With all of the band’s members pushing 50, Korn are well past the stage of suffering for their art, an art that is admittedly fixated on suffering itself. (Their last album, helmed by rock producer Nick Raskulinecz, was called The Serenity of Suffering.) The Nothing, which drops this Friday, is their first record in three years; it continues Korn’s mission of probing the hidden corners and harsh realities of life within a shroud discordant darkness. Lead single "You’ll Never Find Me," captures the Korn ethos quite succinctly, with its overarching theme of spiraling self-doubt and depressive self-destruction. Welch and fellow founding member James "Munky" Shaffer steer the ebb-and-flow momentum with their dueling guitars, while bassist Reginald "Fieldy" Arvizu and drummer Luzier maintain the devastating tumult of the rhythm section.
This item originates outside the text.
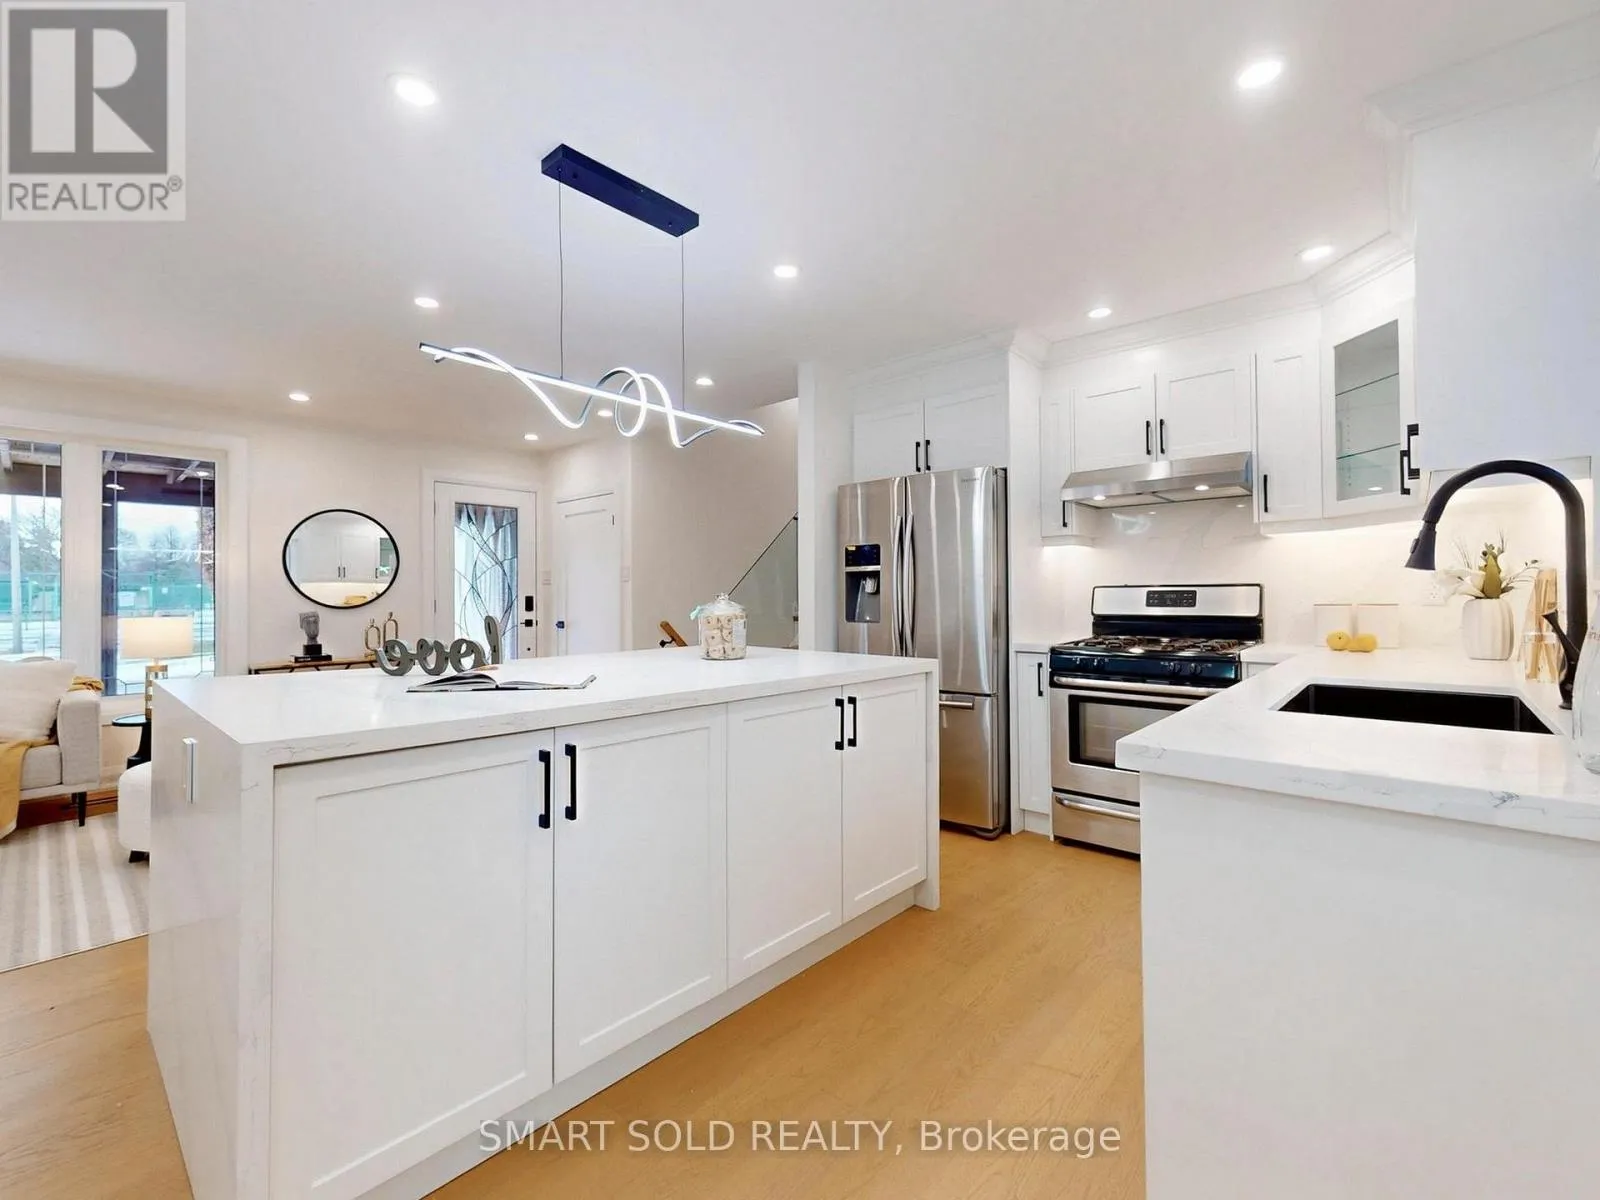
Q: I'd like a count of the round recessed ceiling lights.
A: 10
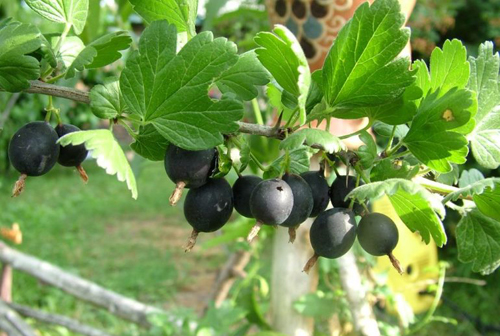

With its jagged twists and grim lyricism, The Nothing certainly invites comparisons to Korn, the album that introduced the Bakersfield, CA quintet and ushered in the metal’s nü wave 25 years ago. A mix of Faith No More and N.W.A., the band’s 1994 major label debut was a document of angst and agony that connected with young listeners on a different level than the thrash mastery of Metallica and Slayer or the groove metal hedonism of Pantera. It never charted higher than No. 72 on the Billboard 200, and critical opinions varied wildly, depending on one’s view of the rising tide of nü-metal precursors like Rage Against The Machine and Tool.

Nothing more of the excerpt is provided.